After six months it also increased to 85.9%, 87.4% and 86.2%, at room, refrigerator and deep freezer temperatures, respectively.
• The coumarin mean concentration was 7.0% at zero time, and it increased to 7.2%, at room temperature, and it decreased to 6.6% and 5.8% at refrigerator and deep freezer temperatures, respectively after three months of storage.
After six months it also increased to 8.1% and 7.3% at room and deep freezer temperatures, respectively, but it decreased to 5.6% at refrigerator temperature.
• The mean concentration of oleic acid was 7.0% at zero time, and after storage for three months it decreased to 6.0%, 3.4% and 4.2%, at room, refrigerator and deep freezer temperatures, respectively, and continued to decrease until it disappeared after six months at different temperatures.
• The mean concentration of linoleic acid was 5.5% at zero time, and it decreased after storage for three months to 0.9%, 0.3%, at room and deep freezer temperatures, respectively, and it was high to 2.1% at refrigerator temperature, and after six months it disappeared at different temperatures.
• Di (2-ethylhexyl) phthalate was found in cinnamon sticks after storage for three months.
• There was a significant increase in the mean concentration of Di (2-ethylhexyl) phthalate by increasing storage time in the cinnamon sticks while in powder Di (2-ethylhexyl) phthalate concentration increased at six months of storage but was not detected after three months storage.
• There was no significant difference in the mean concentration of either cinnamaldehyde, coumarin, oleic acid and linoleic acid in cinnamon powder oil when storage for three and six months at different storage temperatures {room temperature (20-25°C), refrigerator temperature (2-8°C) and deep freezer temperature (-8°C)}.

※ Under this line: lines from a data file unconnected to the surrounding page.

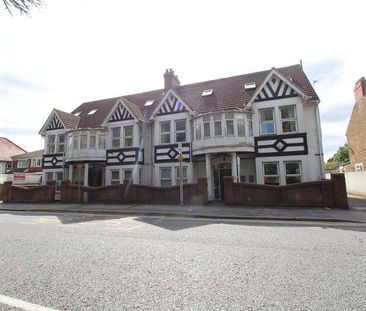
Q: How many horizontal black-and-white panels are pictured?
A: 4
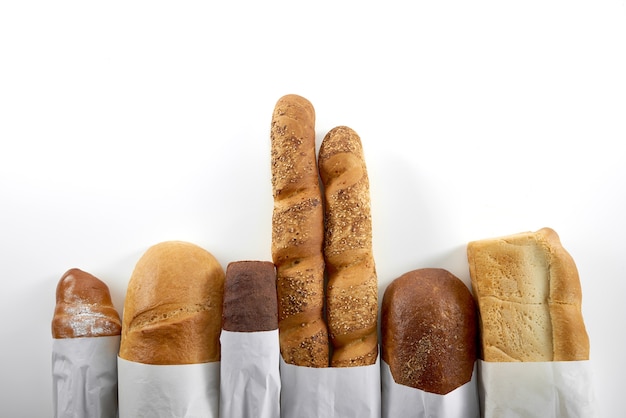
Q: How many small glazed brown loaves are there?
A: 1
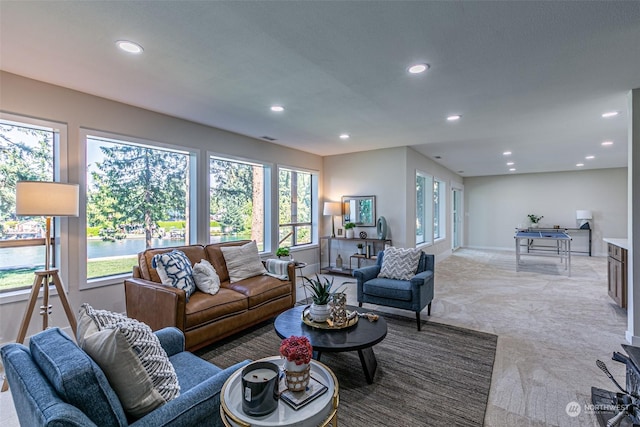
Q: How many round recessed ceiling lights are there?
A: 12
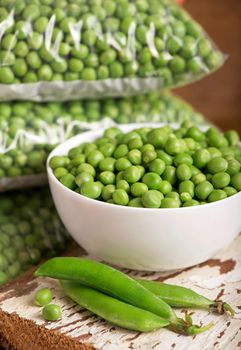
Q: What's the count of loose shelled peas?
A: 2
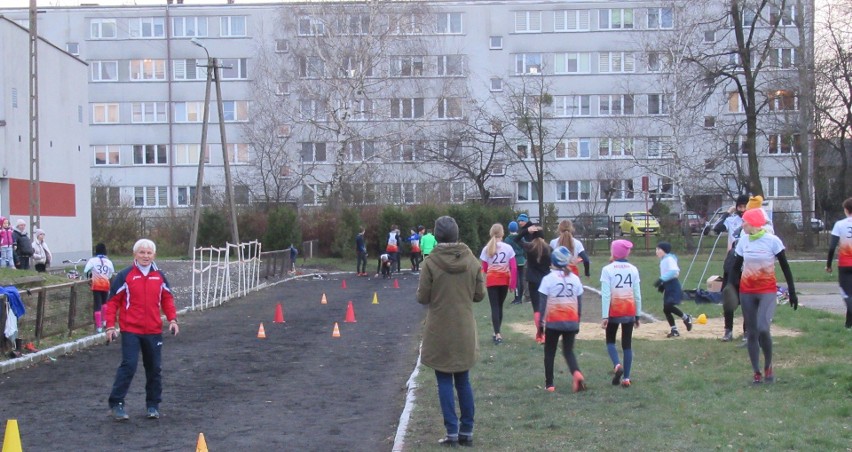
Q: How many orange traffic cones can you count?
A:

• Storage period of three and six months did not affect significantly the mean concentration of either cinnamaldehyde, coumarin, oleic acid and linoleic acid in cinnamon sticks oil at different temperatures.
• After storage for six months oleic and linoleic acid were found in powder type, but not found in cinnamon sticks.
• There was no significant difference in the concentration of either cinnamaldehyde, oleic acid and linoleic acid between two types of cinnamon oil at zero time and during storage at different temperatures.
• Coumarin concentration different significantly after three and six months at refrigerator storage in powder and sticks cinnamon, a though there was no significant difference in its concentration at zero time.